**Task objective**
Copy all the records exactly, but keep the pictures out of your version.

Item enumeration data

------------------------------------------------

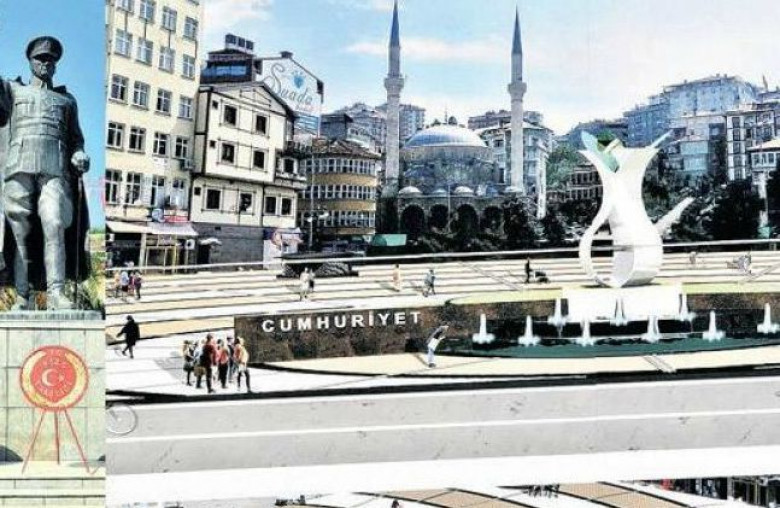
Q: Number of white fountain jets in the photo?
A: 9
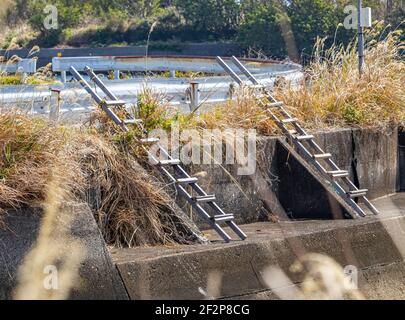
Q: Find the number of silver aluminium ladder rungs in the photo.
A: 14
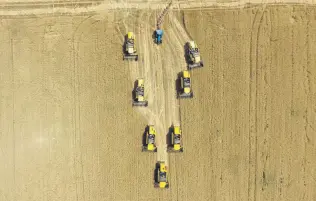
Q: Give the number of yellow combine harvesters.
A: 7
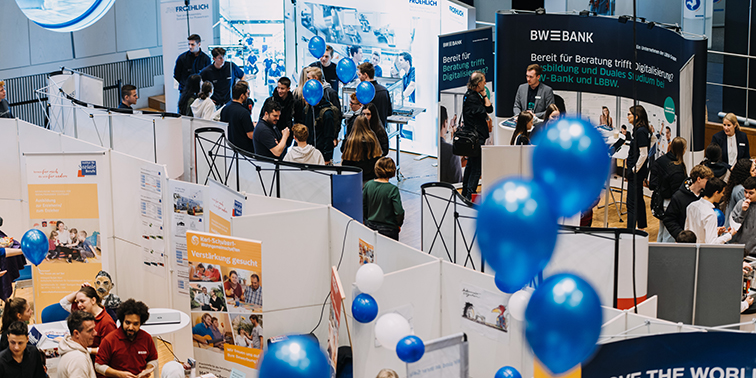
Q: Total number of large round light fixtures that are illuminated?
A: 1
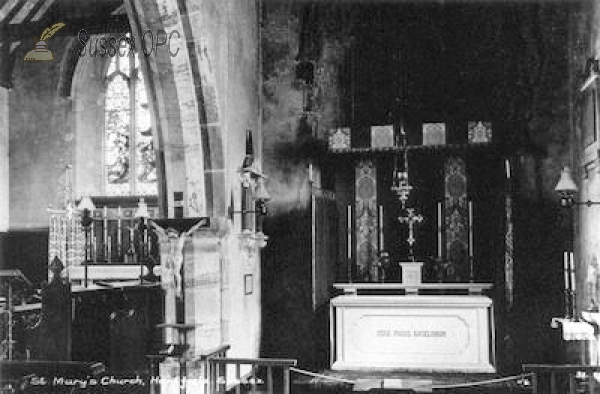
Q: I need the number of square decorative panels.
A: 4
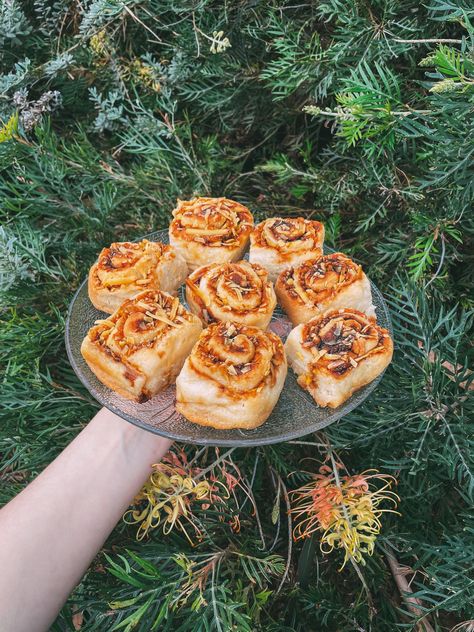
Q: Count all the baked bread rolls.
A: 8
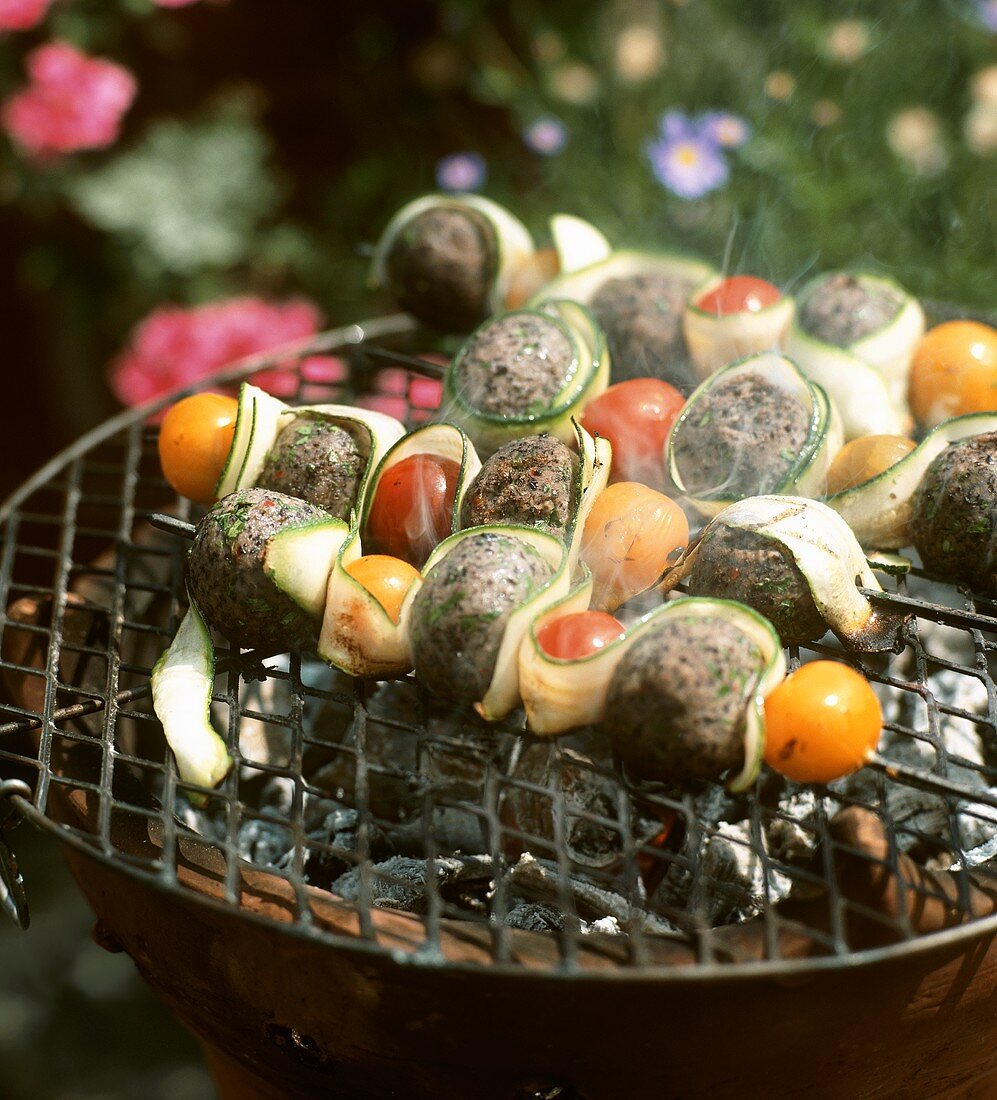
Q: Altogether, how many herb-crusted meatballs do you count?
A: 12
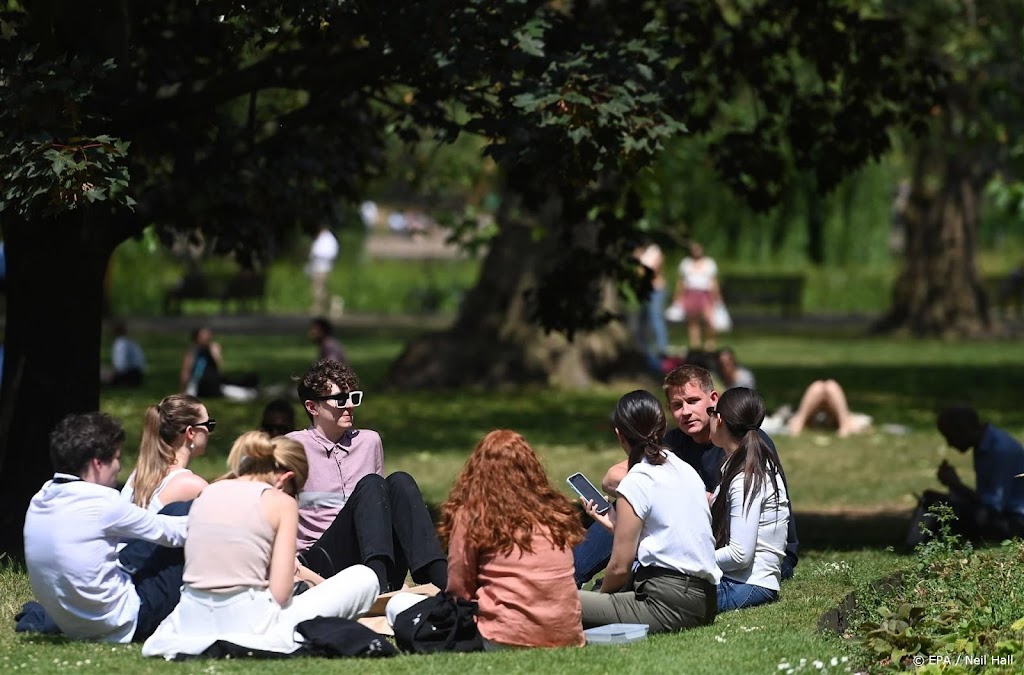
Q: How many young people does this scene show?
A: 8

------------------------------------------------

**Solved exercise**
Q: Number of white fountain jets in the photo?
A: 9
Q: Find the number of silver aluminium ladder rungs in the photo.
A: 14
Q: Give the number of yellow combine harvesters.
A: 7
Q: Total number of large round light fixtures that are illuminated?
A: 1
Q: I need the number of square decorative panels.
A: 4
Q: Count all the baked bread rolls.
A: 8
Q: Altogether, how many herb-crusted meatballs do you count?
A: 12
Q: How many young people does this scene show?
A: 8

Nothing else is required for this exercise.